====== EXERCISE MATERIAL ======

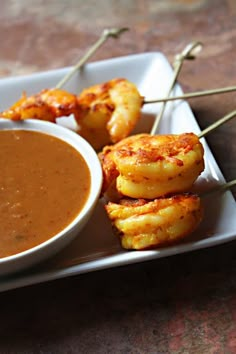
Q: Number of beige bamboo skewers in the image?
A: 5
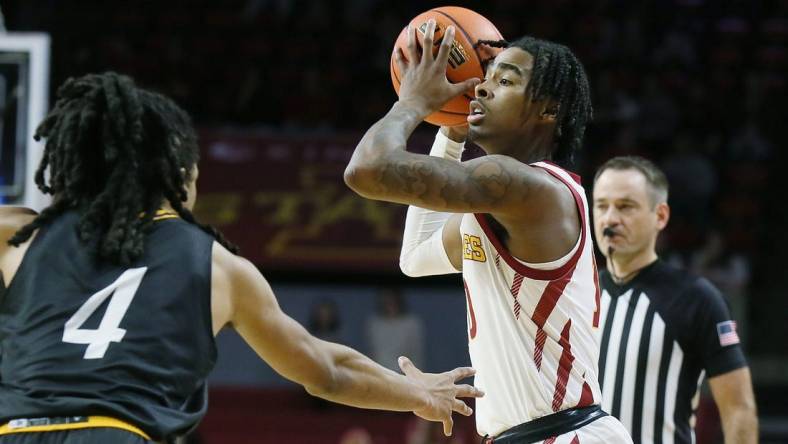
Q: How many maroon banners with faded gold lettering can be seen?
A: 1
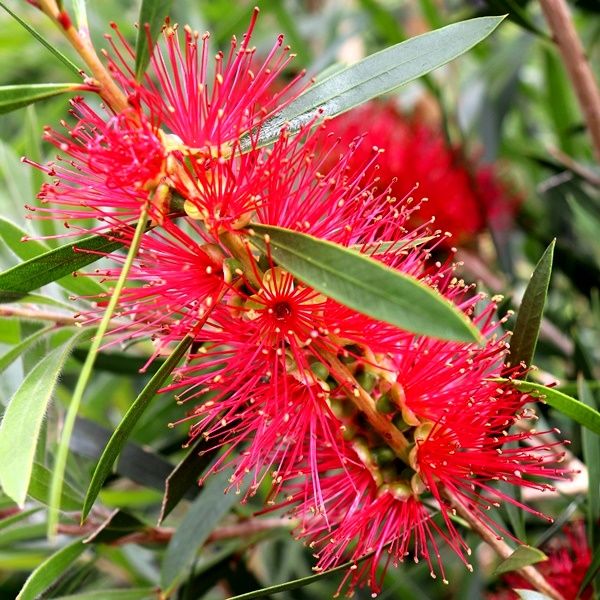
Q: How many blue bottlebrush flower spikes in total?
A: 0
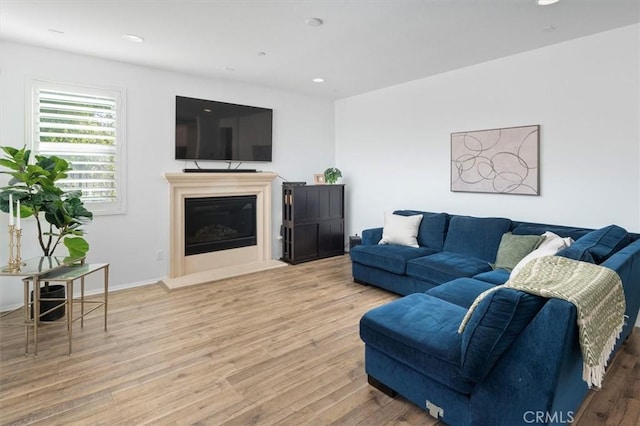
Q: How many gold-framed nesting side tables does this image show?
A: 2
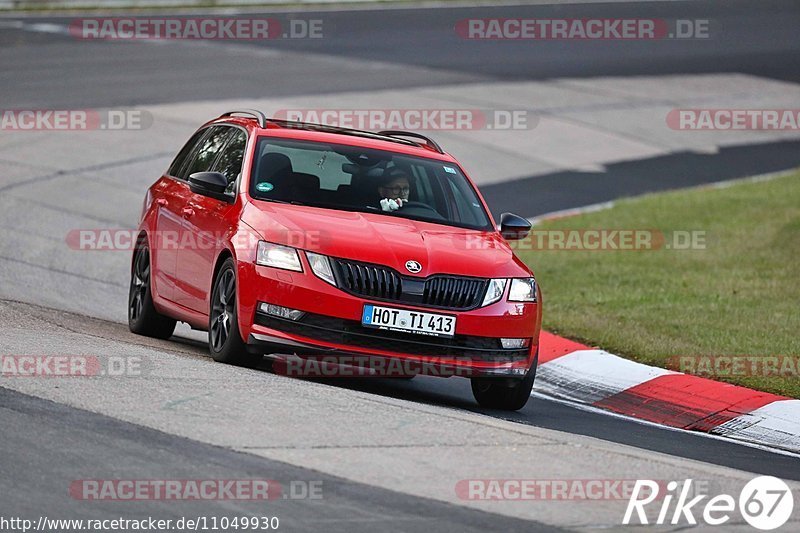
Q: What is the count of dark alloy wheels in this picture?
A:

======
====== EXERCISE MATERIAL ======

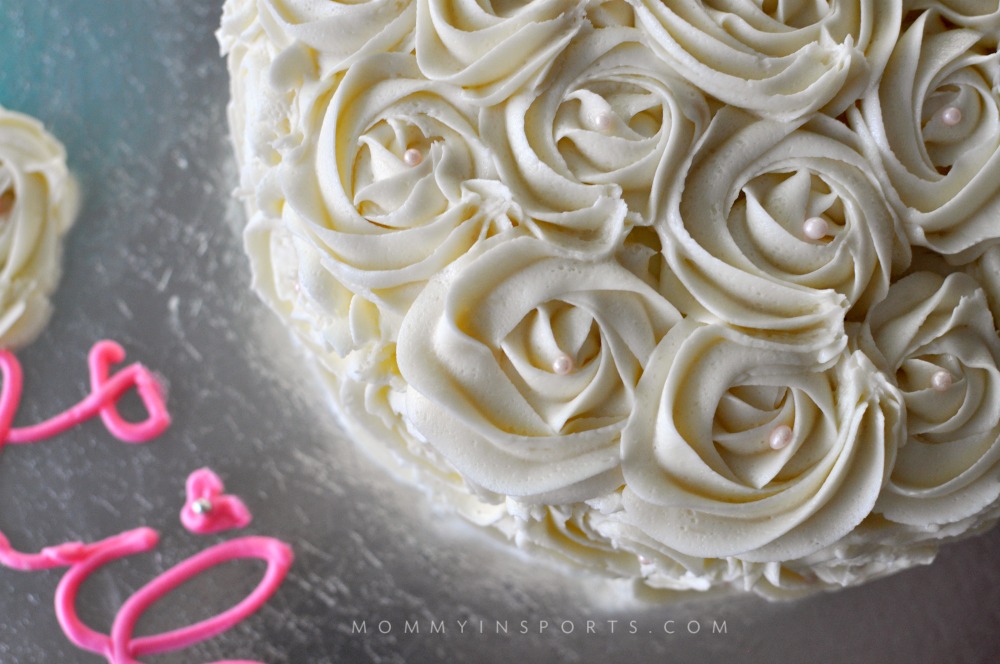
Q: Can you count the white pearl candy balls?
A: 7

======
====== EXERCISE MATERIAL ======

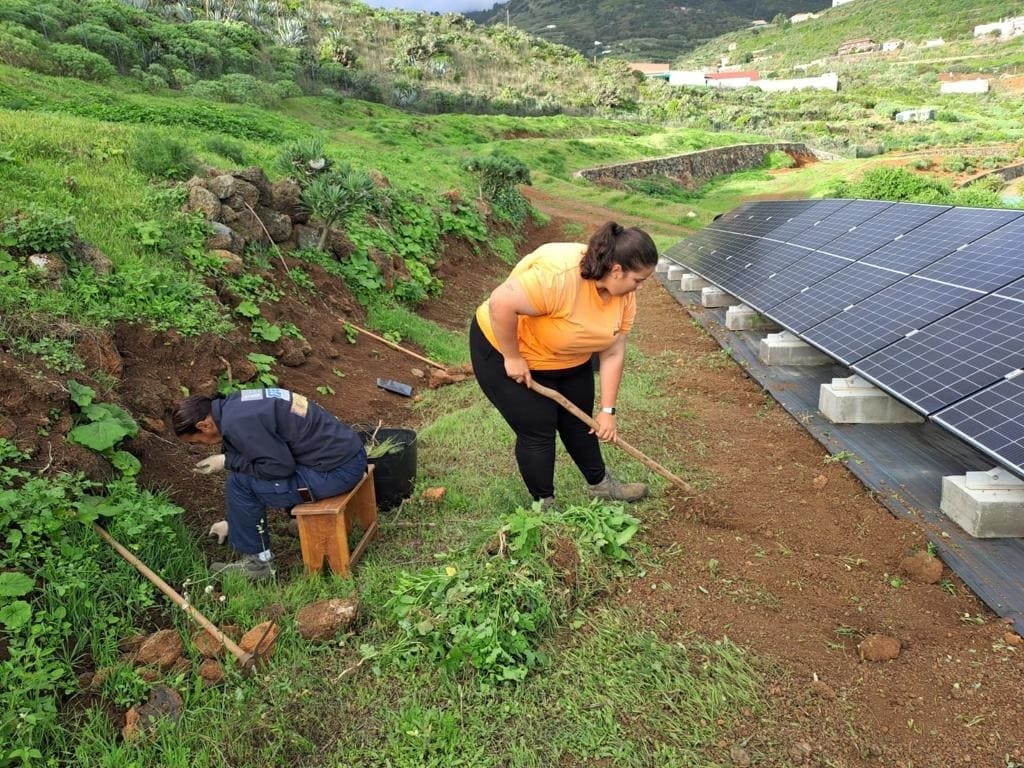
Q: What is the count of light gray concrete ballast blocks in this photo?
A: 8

======

Find "image" in the data above. Report each line where it appears.

Q: Number of beige bamboo skewers in the image?
Q: How many gold-framed nesting side tables does this image show?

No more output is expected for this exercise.